▶ What the task requires:
Repeat the data in full and exactly. Leave the pictures out.
(Information shown Opens)
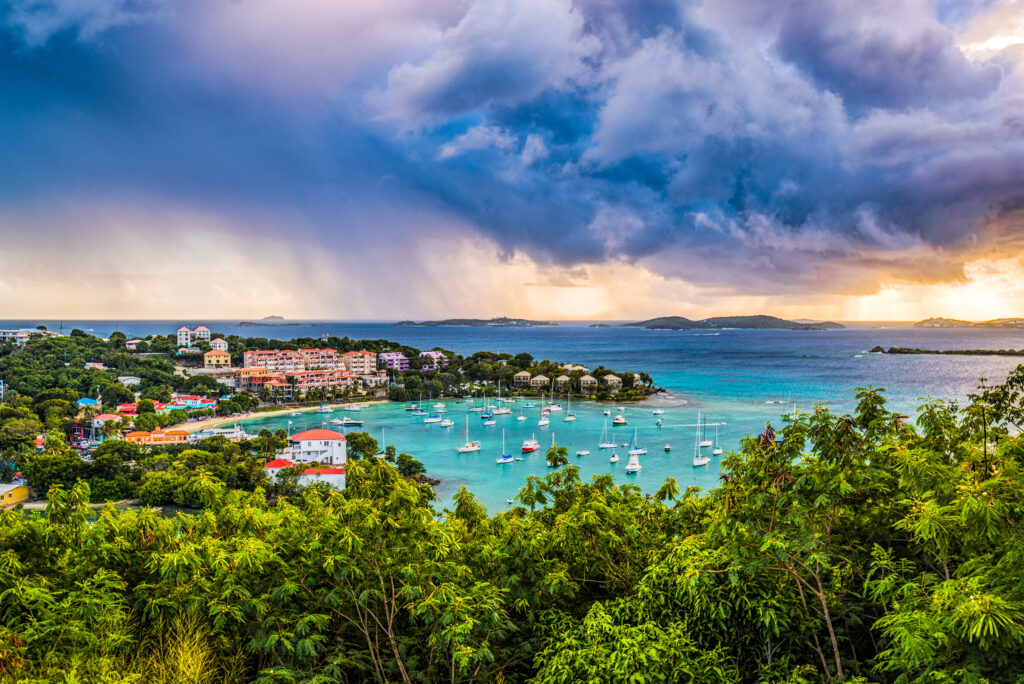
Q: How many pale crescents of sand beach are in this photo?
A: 1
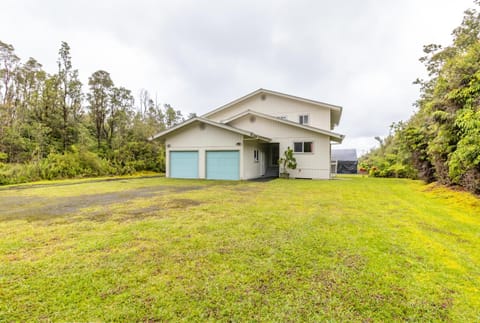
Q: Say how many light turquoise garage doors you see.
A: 2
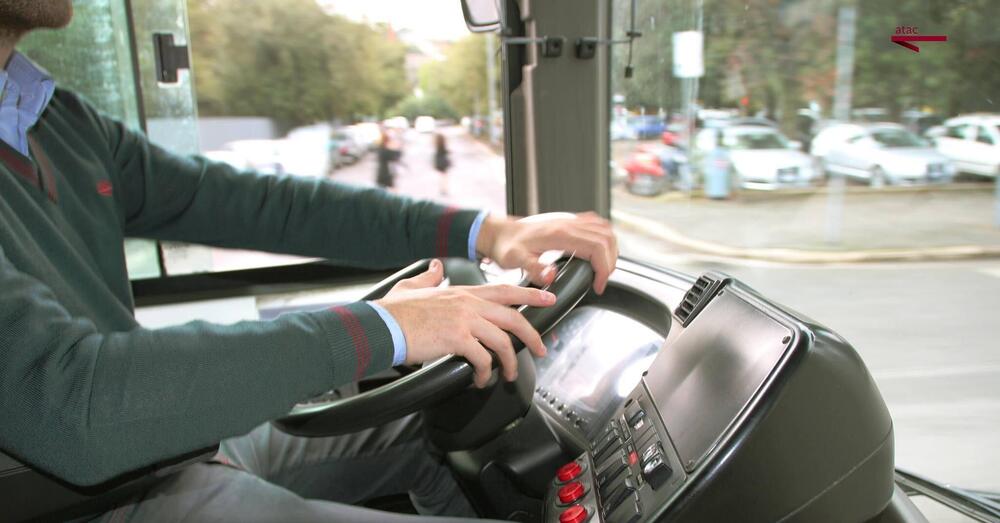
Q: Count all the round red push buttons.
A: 3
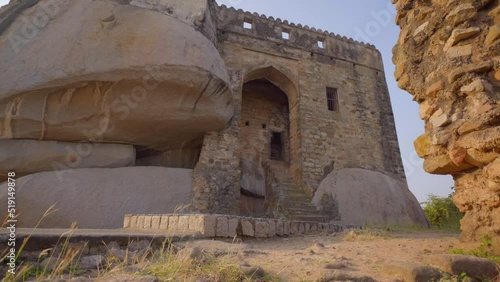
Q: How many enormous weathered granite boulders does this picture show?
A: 4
(Information shown Closes)
▶ Expected answer:
Q: How many pale crescents of sand beach are in this photo?
A: 1
Q: Say how many light turquoise garage doors you see.
A: 2
Q: Count all the round red push buttons.
A: 3
Q: How many enormous weathered granite boulders does this picture show?
A: 4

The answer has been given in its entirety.